[Stored items]

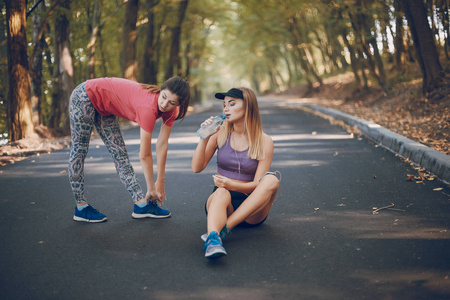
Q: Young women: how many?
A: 2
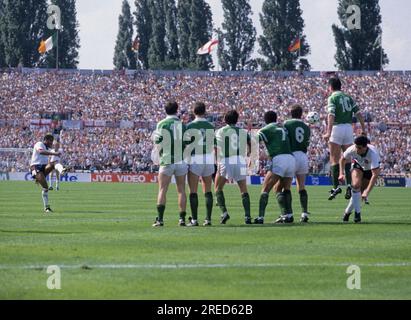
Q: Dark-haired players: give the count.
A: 8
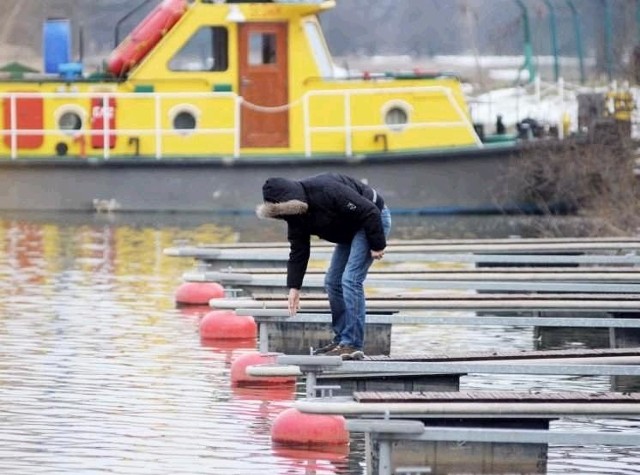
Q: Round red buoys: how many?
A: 4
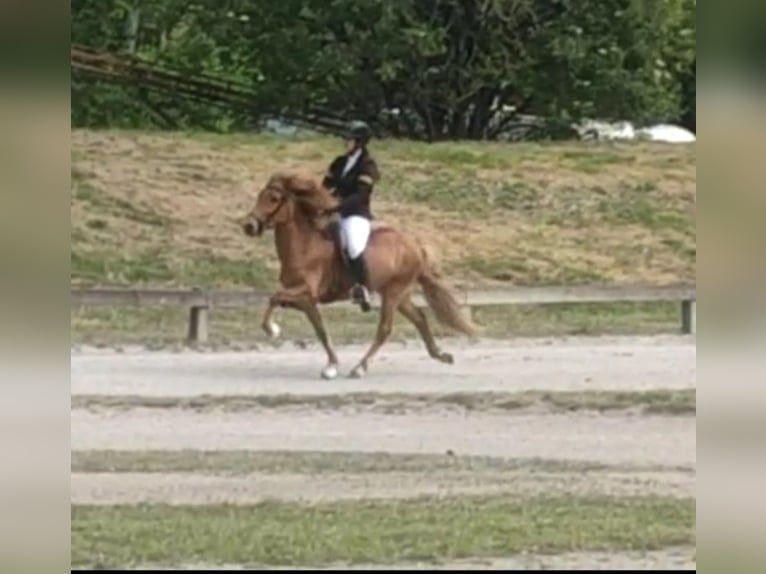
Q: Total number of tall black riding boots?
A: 1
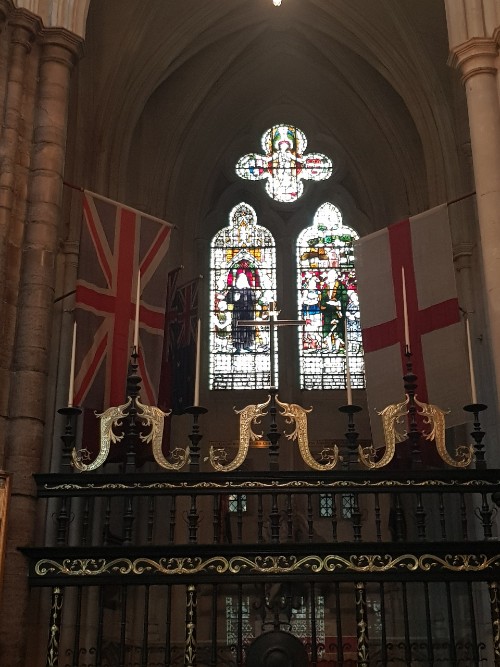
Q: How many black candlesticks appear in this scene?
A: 6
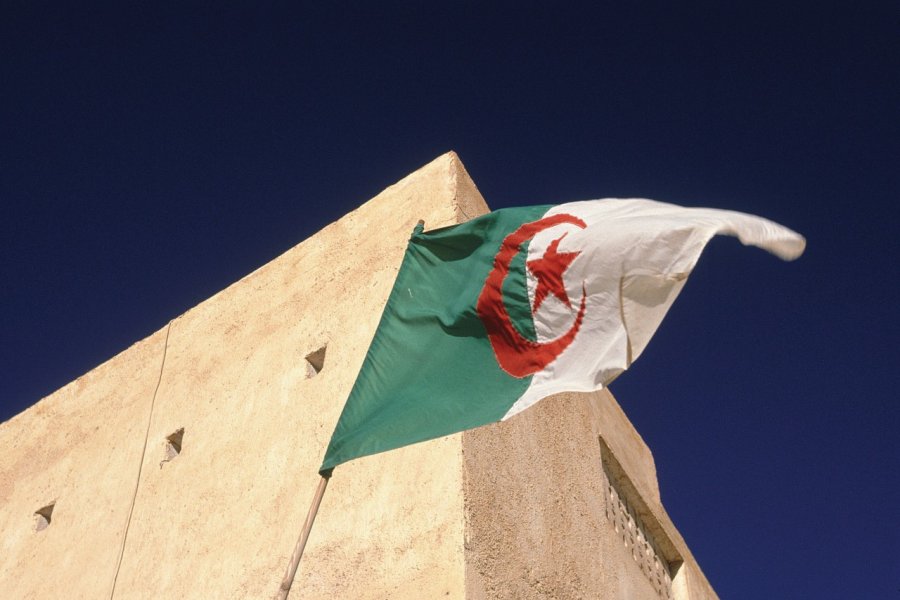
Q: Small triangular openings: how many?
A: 3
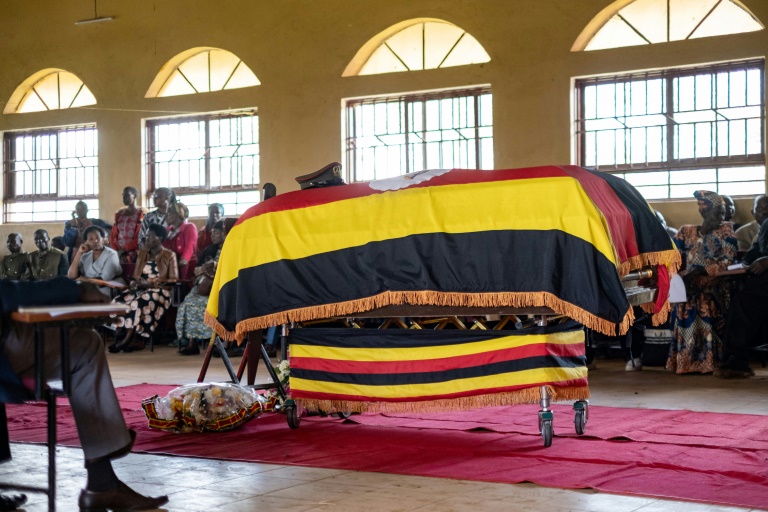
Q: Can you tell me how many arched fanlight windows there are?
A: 4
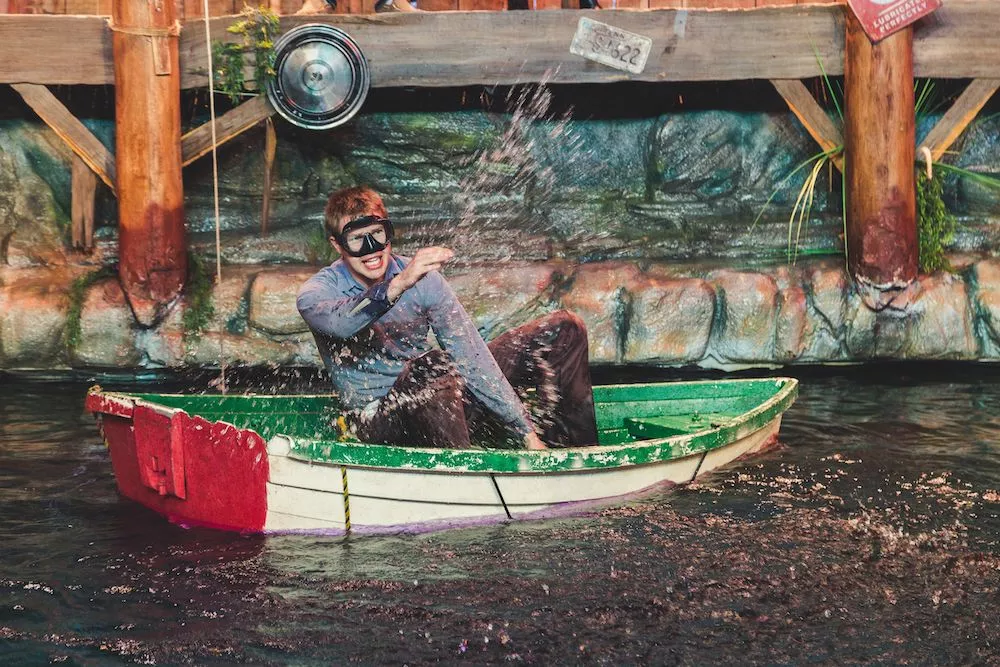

WHAT IS NEEDED: Could you return every line from the entries above in which the string "black" occurs?

OUTPUT OF THE EXERCISE:
Q: Total number of tall black riding boots?
Q: How many black candlesticks appear in this scene?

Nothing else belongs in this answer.